This study has been registered with the research Registry. Unique identifier number: researchregistry9078. Available at https://www.researchregistry.com/browse-the-registry#home/registrationdetails/646fd8910743f20026e237a6/. The patients’ involvement in the study was ascertained in an earlier study where patient’s perceptions of self-referral questionnaire to breast clinic was obtained12. Majority of the patients opinionated for a self-referral pathway to breast clinic as compared to GP referral network. Data was collected retrospectively from the electronic medical records of new symptomatic patients attending one stop breast clinic at Broomfield hospital, Chelmsford (Mid and South Essex NHS Trust). Data were collected for patients attending breast clinic from 1 June to 1 October 2021 to assess patient characteristics and predictive factors associated with having a biopsy. Patients with new breast symptoms who attend the one stop clinic are required to complete a questionnaire about their presenting complaint, relevant past medical and surgical history, drug history, and social history. The second part of the questionnaire form is completed by the surgeon who examines the patient. This consists of examination and radiological findings, details of the core biopsy and clinical impression after the patient’s assessment. The information from the questionnaire was uploaded into the electronic health record system of the patient. Data was collected on the patient responses to the questionnaire, clinical findings and outcomes and transferred to Microsoft excel. The total dataset was 794 patients with 66 patients having had core biopsy in the clinic. For machine learning of AI, the data was split into two: training and testing datasets. There were 460 patients in the training dataset to train AI and the other test dataset included 334 patients. The data was split randomly by the machine learning, but more patients were programmed to be in the training dataset so that we can improve the accuracy of the machine learning AI model.

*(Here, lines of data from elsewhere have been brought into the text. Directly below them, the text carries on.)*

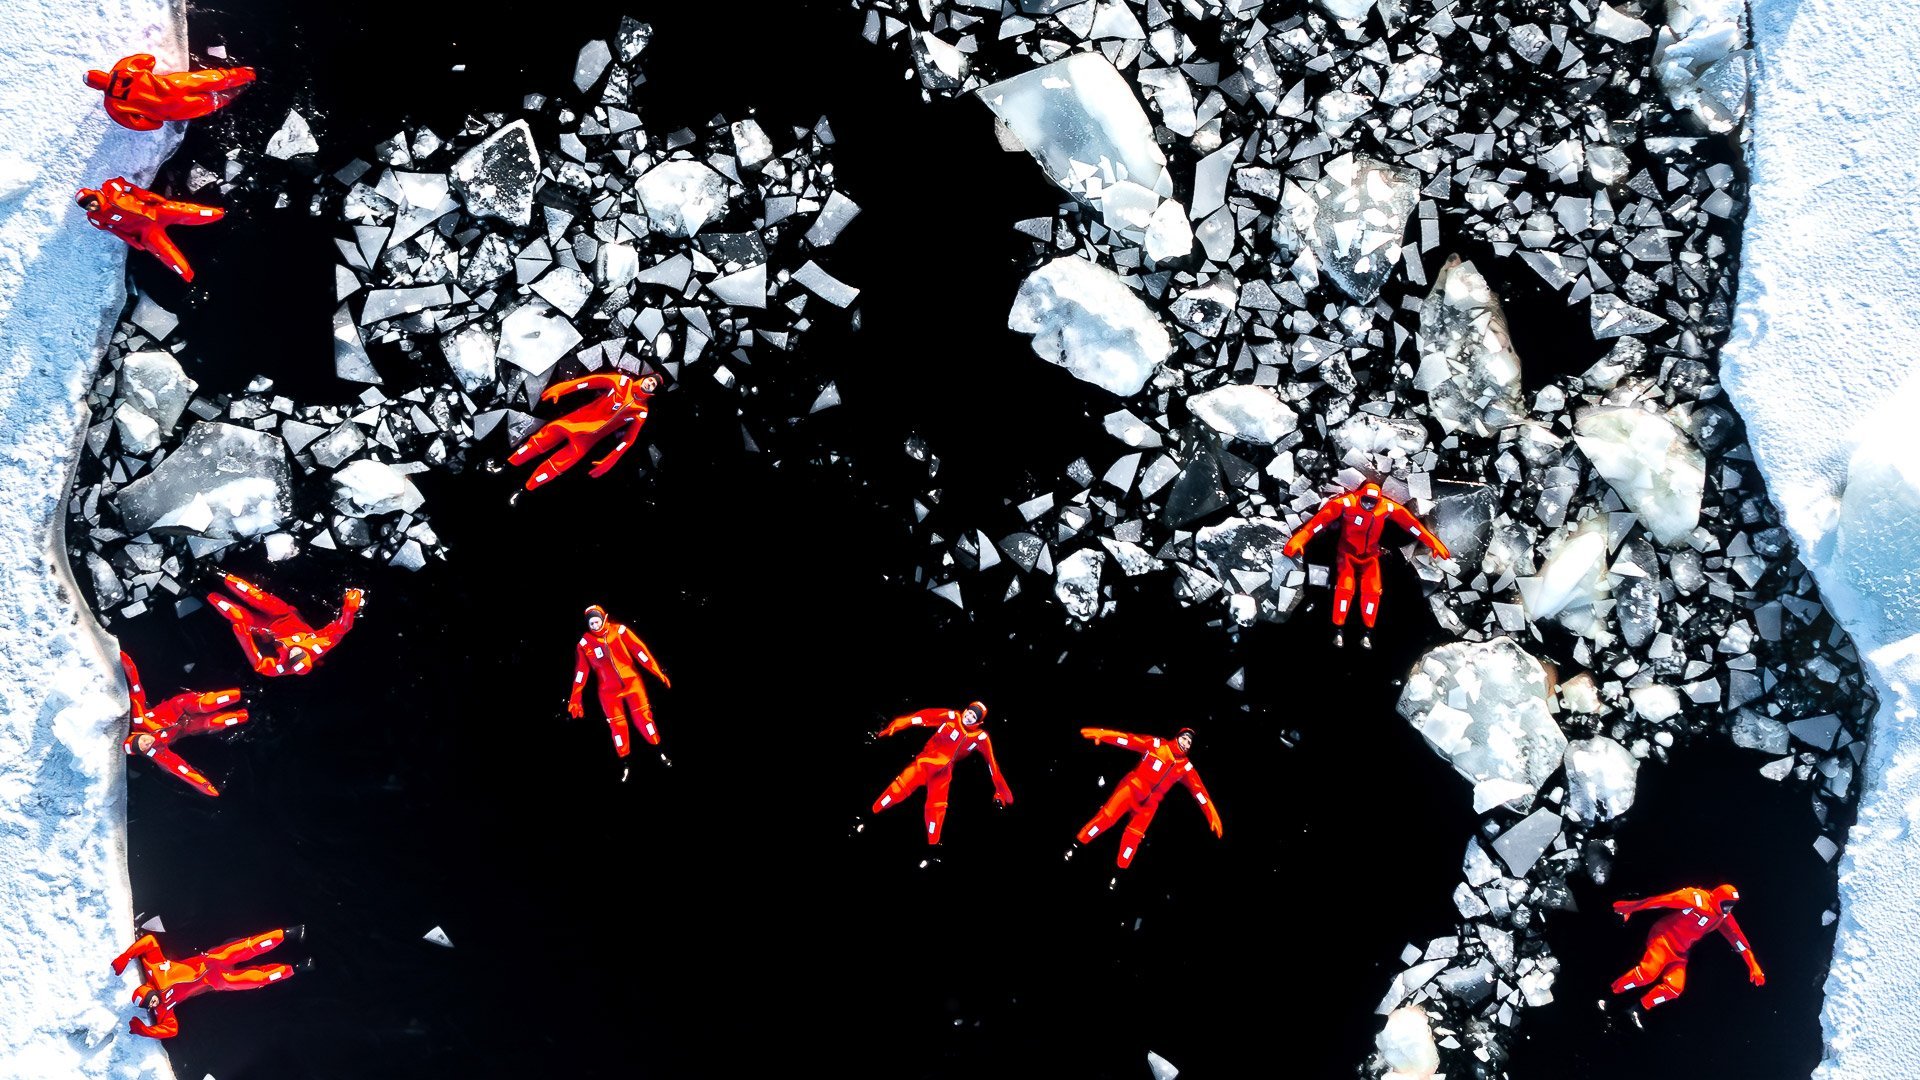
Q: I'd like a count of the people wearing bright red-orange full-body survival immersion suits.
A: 11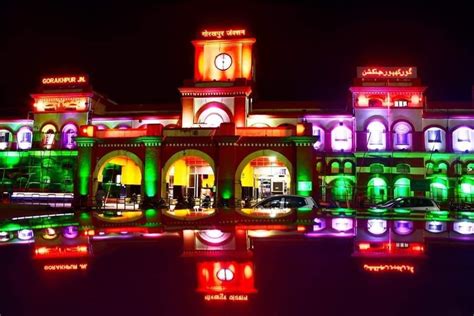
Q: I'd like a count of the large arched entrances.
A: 3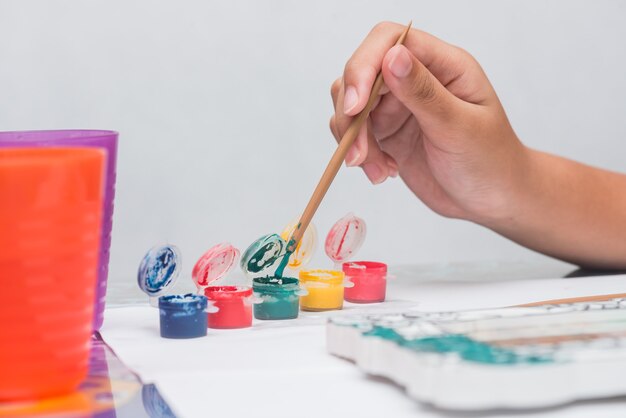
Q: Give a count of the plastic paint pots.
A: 5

The artificial intelligence application was built on PHP using a machine learning library. Three commonly used models were used to identify patients who had the core biopsy of the breast lesion. These models were K-means clustering, K-neighbours algorithm, and neural network (multilayer perceptron classifier). The neural network mimics human brain functionality by recognising the underlying relationships in a dataset. The CSV file dataset was used for machine learning and testing application. The dataset was applied to the app with already incorporating clinical variables that were collected from the patient questionnaire to predict the likelihood of having a biopsy in the clinic, which acted as a surrogate marker of identifying those patients which would be prioritised to be assessed in the clinic. The data was structured with known outcomes. The input variables into the model were based on past medical history and risk factors for breast cancer as assessed by the questionnaire given to the patient routinely when they visit a one stop breast clinic. There were 11 dichotomous variables as follows: sex, personal history of breast cancer, previous removal of benign breast lumps, previous breast implant or reduction, previous mammogram, history of hysterectomy, history of oophorectomy, use of hormone replacement therapy (HRT), family history of breast or ovarian cancer, history of diabetes, and history of obesity. There was one categorical input variable, the presenting symptom (breast lump, breast pain, change in shape/skin problem, lumps felt by GP, incidental findings on a scan, nipple discharge). There were 4 continuous variables as follows: age, duration of symptoms in weeks, the number of years the patient used HRT, and number of relatives with breast or ovarian cancer. The data were randomly split into two; 460 patients from the data were used for machine learning of the application and 334 patients were used to test the application. Each group also had similar patients who had core biopsy (32 in test data and 34 in training data). This was more important as the primary outcome of the AI app is to identify these patients. The coding of the software was performed by Mr Hassan Ali, who is an IT software engineer at Gnovatech Pvt Ltd, UK.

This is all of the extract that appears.